» **THE PROBLEM**: Leave out all images and set down the records exactly as given.

» **EXTRACTED INFORMATION**:
-------------------------

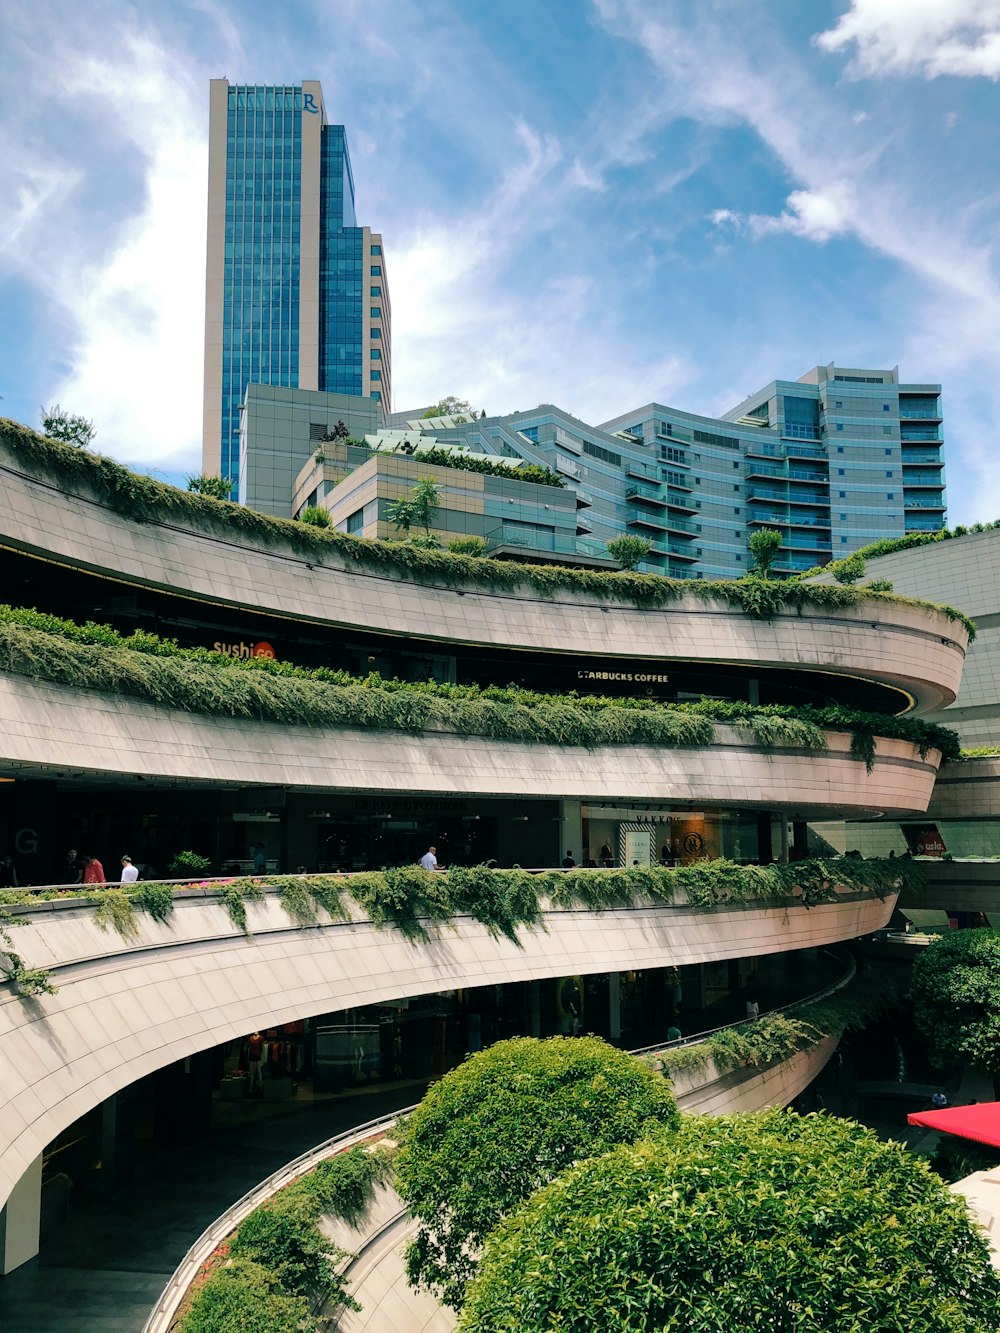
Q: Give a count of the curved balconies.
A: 4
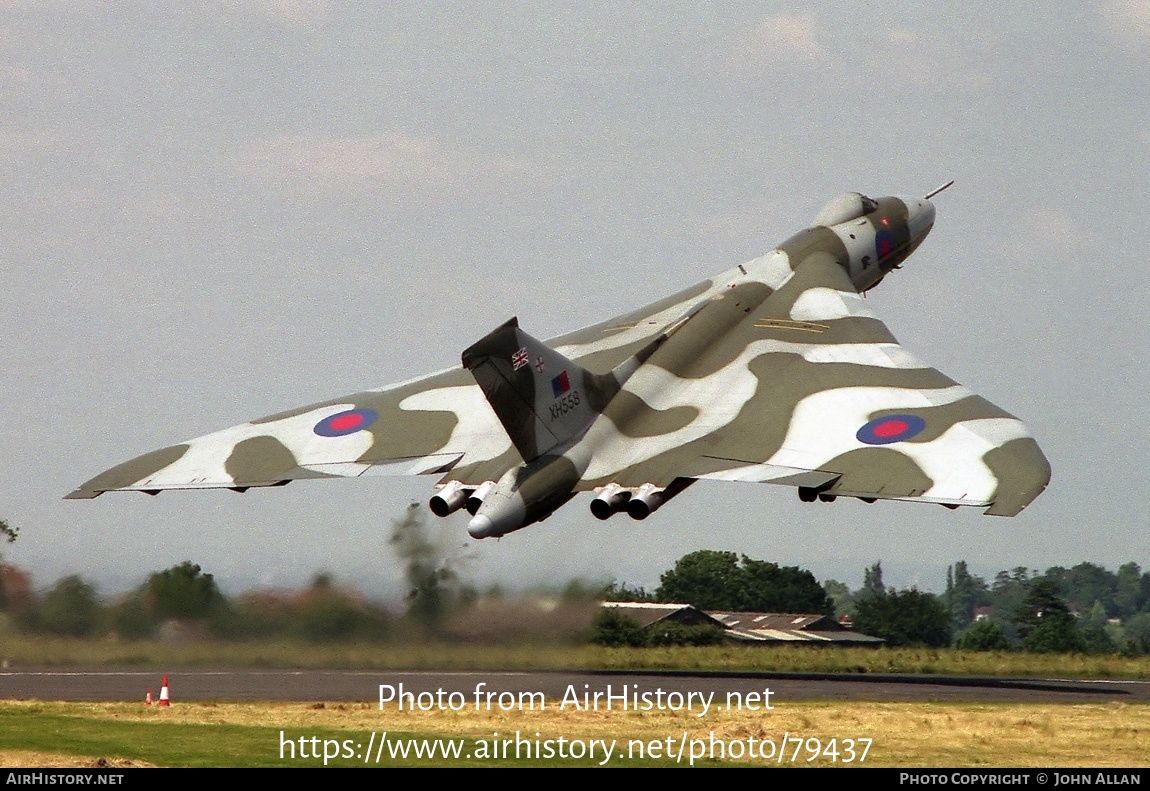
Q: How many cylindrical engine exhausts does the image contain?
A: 4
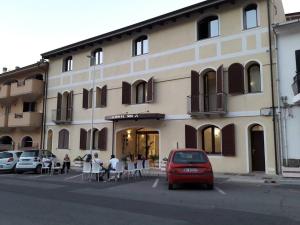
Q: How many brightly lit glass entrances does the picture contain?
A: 1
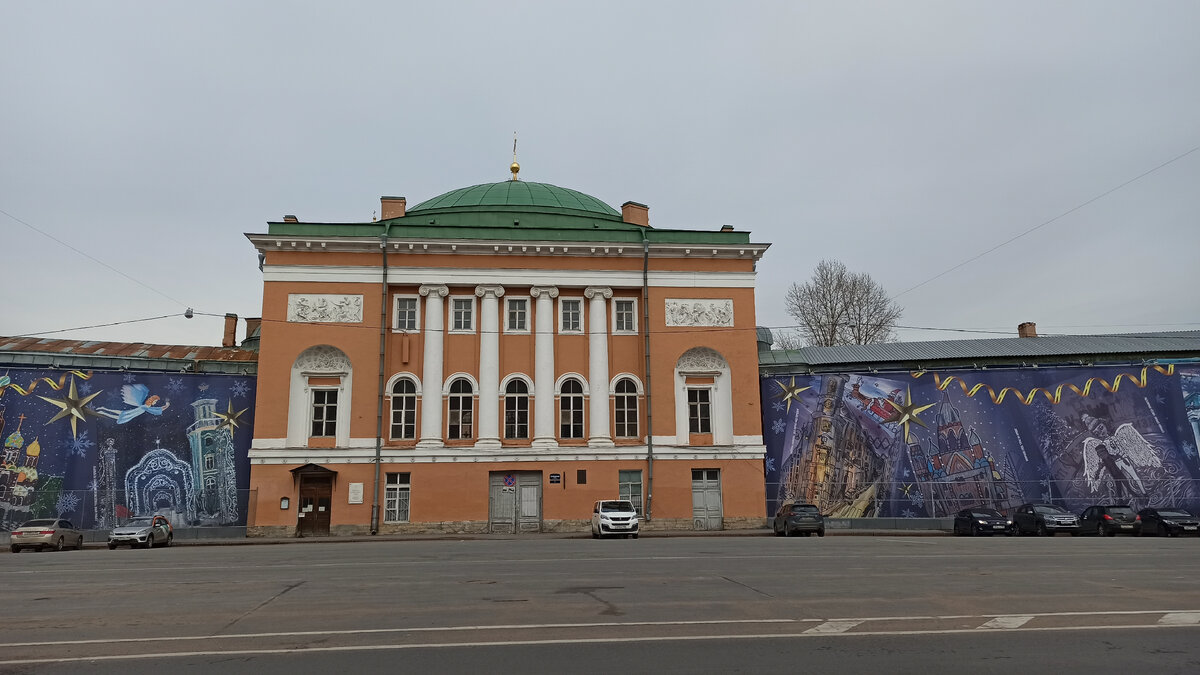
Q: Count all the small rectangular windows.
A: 5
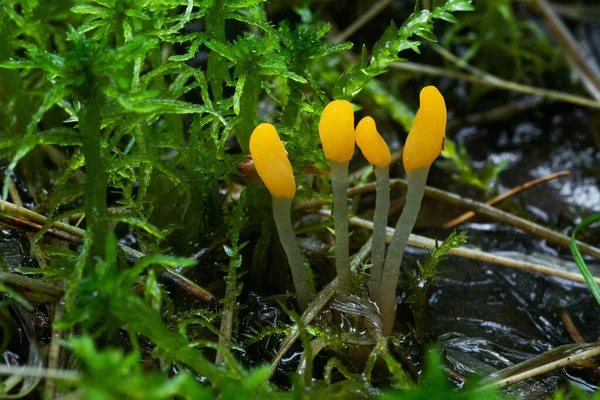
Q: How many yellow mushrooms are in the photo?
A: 4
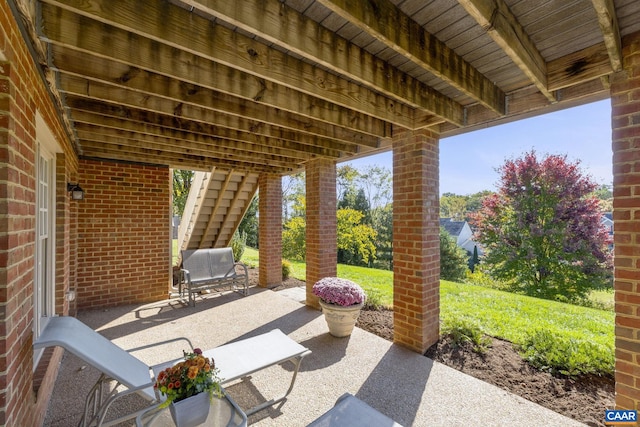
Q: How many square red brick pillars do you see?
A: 4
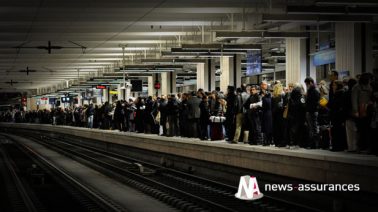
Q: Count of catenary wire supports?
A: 3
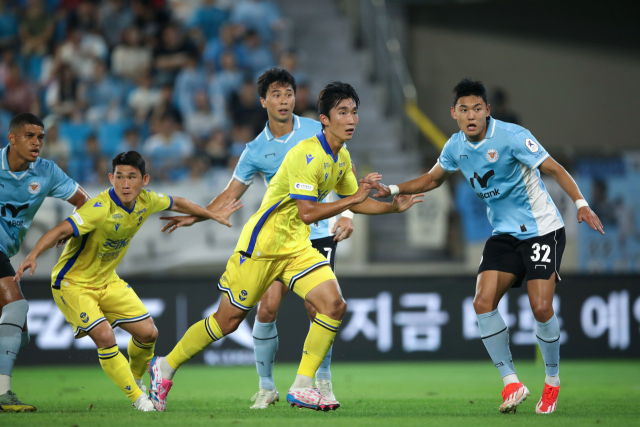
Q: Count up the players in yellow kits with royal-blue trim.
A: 2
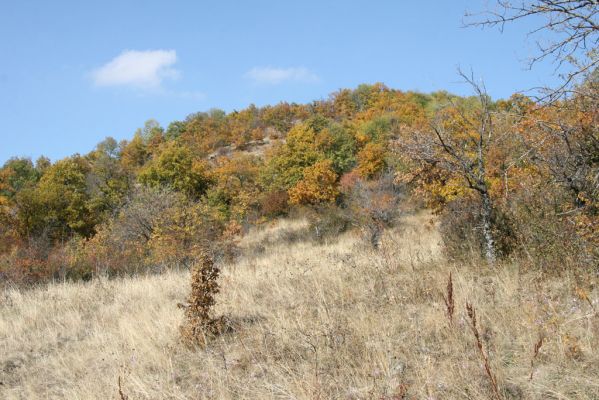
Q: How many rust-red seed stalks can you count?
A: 3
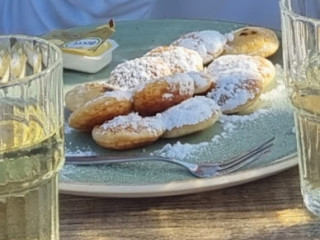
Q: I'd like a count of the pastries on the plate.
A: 12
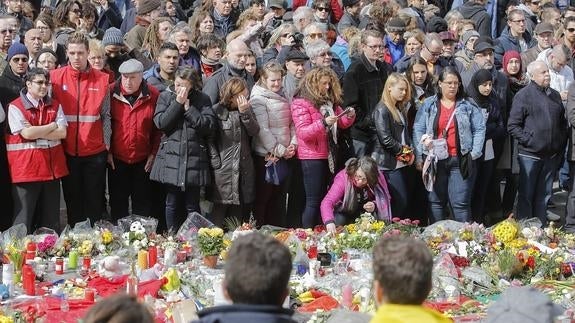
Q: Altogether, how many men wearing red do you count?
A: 3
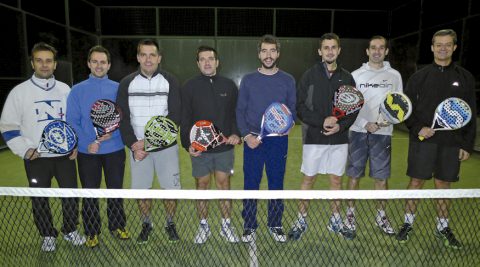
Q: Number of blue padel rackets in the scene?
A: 3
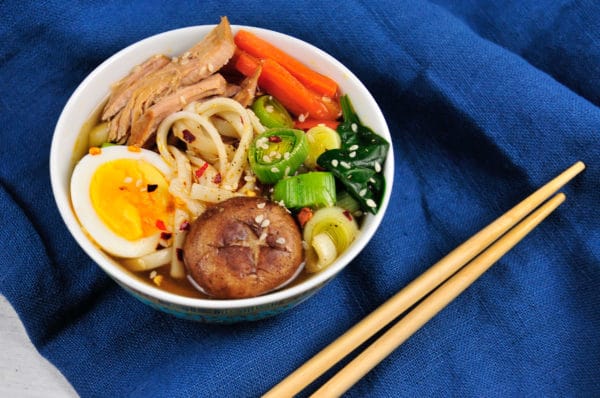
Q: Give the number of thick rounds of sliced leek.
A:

-------------------------

» **ANSWER SECTION**:
Q: Give a count of the curved balconies.
A: 4
Q: How many cylindrical engine exhausts does the image contain?
A: 4
Q: How many brightly lit glass entrances does the picture contain?
A: 1
Q: Count all the small rectangular windows.
A: 5
Q: How many yellow mushrooms are in the photo?
A: 4
Q: How many square red brick pillars do you see?
A: 4
Q: Count of catenary wire supports?
A: 3
Q: Count up the players in yellow kits with royal-blue trim.
A: 2
Q: How many rust-red seed stalks can you count?
A: 3
Q: I'd like a count of the pastries on the plate.
A: 12
Q: Altogether, how many men wearing red do you count?
A: 3
Q: Number of blue padel rackets in the scene?
A: 3
Q: Give the number of thick rounds of sliced leek.
A:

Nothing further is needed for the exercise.